A wannabe size 14 stuck in a size 16 body!
This Weight Loss Buddy is : Offline
This Buddy last logged in at 18-10-2007
Birthday: 10-03-1978
This is my story
I've struggled with my weight all my life! My problem is that I love food - all food - good and bad! I've also realised that food is often an extension of my emotions - I eat to celebrate, I eat when I am happy, eating is always sociable..... and when I am down (which thankfully isn't often) I eat to cheer myself up!
Things have come to a head as far as I am concerned. Last summer I was writing up my PhD thesis and gained an extra half a stone that I really didn't need. Then I had an operation last November which left me imobile for quite a while, and I managed to pile on another half a stone. Given that my BMI was already way over 25, this was again, not good.

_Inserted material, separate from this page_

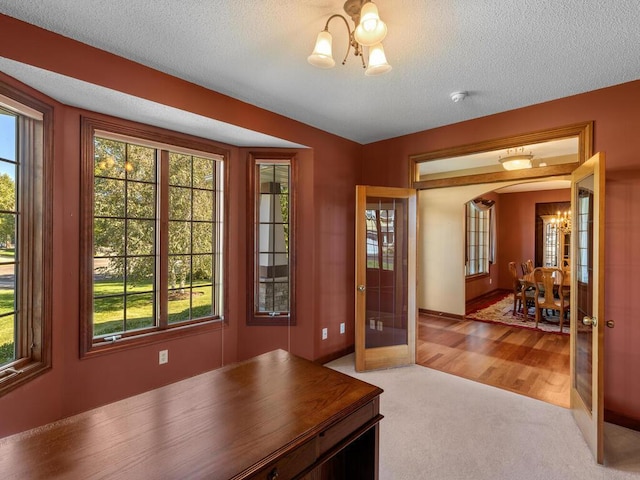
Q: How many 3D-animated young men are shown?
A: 0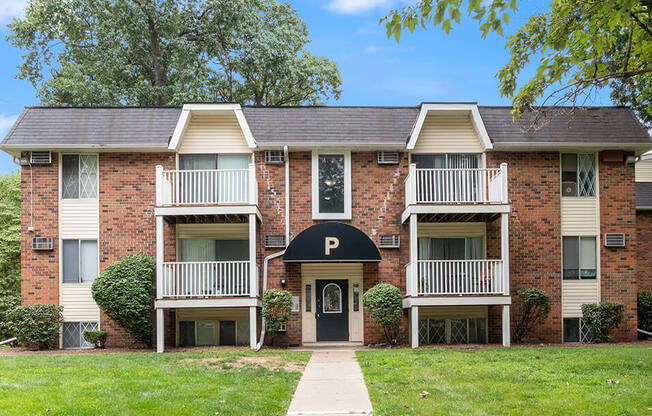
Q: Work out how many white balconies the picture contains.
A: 4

When I was younger I managed to keep my weight down because I wasn't confident in my looks etc. Thing is now, I don't think I'm any less attractive for being a 'larger lady'. I am however, worried about developing conditions like coronary heart disease and type 2 diabetes. That said, I was very taken aback last week when someone on the train offered me their seat because they thought I was pregnant (which incidentally, I'm not!). OK, I'm no Kate Moss (neither was the woman who offered!), but after looking at myself in several mirrors at several angles, I am confident that I don't look pregnant, but I certainly do need to lose weight to stay healthy!
I know what I need to do, but doing it is hard, as we all know!
After trying and failing at several diet plans/clubs, I have decided I'm going to get the diet to fit in with me via calorie counting and try to increase the amount of exercise I do. I'm hoping to drop in here for inspiration occasionally!